Inject --security-opt apparmor=unconfined into the podman run line in the gap between --net=host and --entrypoint like this:

/usr/bin/podman run --rm --ipc=host --stop-signal=SIGTERM --net=host --security-opt apparmor=unconfined --entrypoint /usr/bin/ceph-mgr --init --name ...

With that in place, I restarted the mgr instance… it worked!

Caveat

Getting this up and running was well and good. But cephadm will overwrite unit.run on a redeploy, so manually editing the unit.run files is not a permanent solution.

Why it happened

I had Grok help me with this explanation:

The root: Proxmox VE 9’s Podman 5.4.2 + AppArmor 4.1.1 back-ported CVE-2025-52881 fixes (critical LXC container file-descriptor leaks).

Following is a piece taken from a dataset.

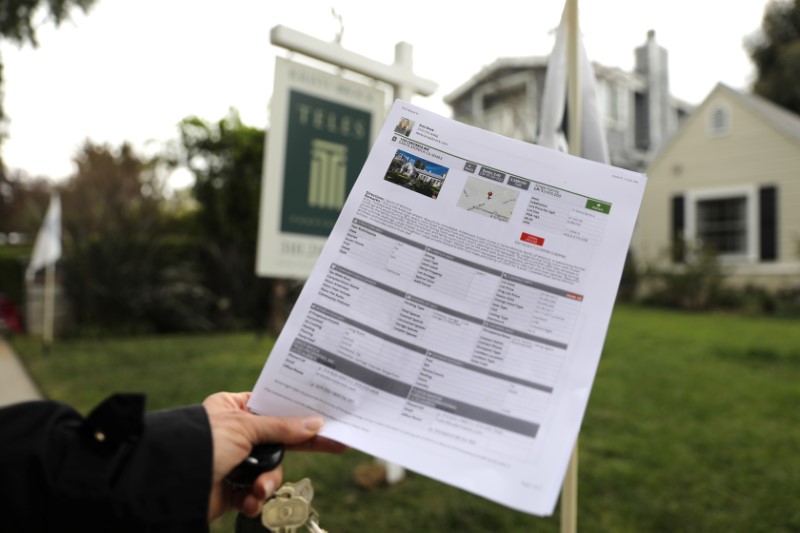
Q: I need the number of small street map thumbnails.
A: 1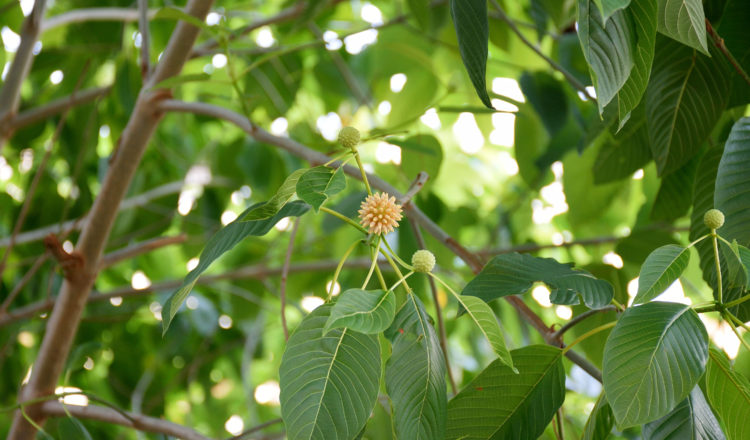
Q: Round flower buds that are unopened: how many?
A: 3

This uses detached mounts for /proc/sys/net/... to prevent race conditions, but apparmor can’t resolve full paths in detached mounts—it sees relative /sys/net/... paths instead of /proc/sys/net/..., triggering the errors seen, e.g. "failed protocol match" on unix stream creates (error=-13 EACCES)...

Why were mgr and ceph-exporter hit but not mon or osd? It turns out that mon and osd have the --privileged flag in the podman run line in their unit.run file because they need low-level device access. Proxmox VE 8 uses Podman 4.3.x which is not affected, so no issue. Ubuntu 24.04’s Podman 4.9.3 + AppArmor 4.0.1 (my Kubernetes infra) skips it too.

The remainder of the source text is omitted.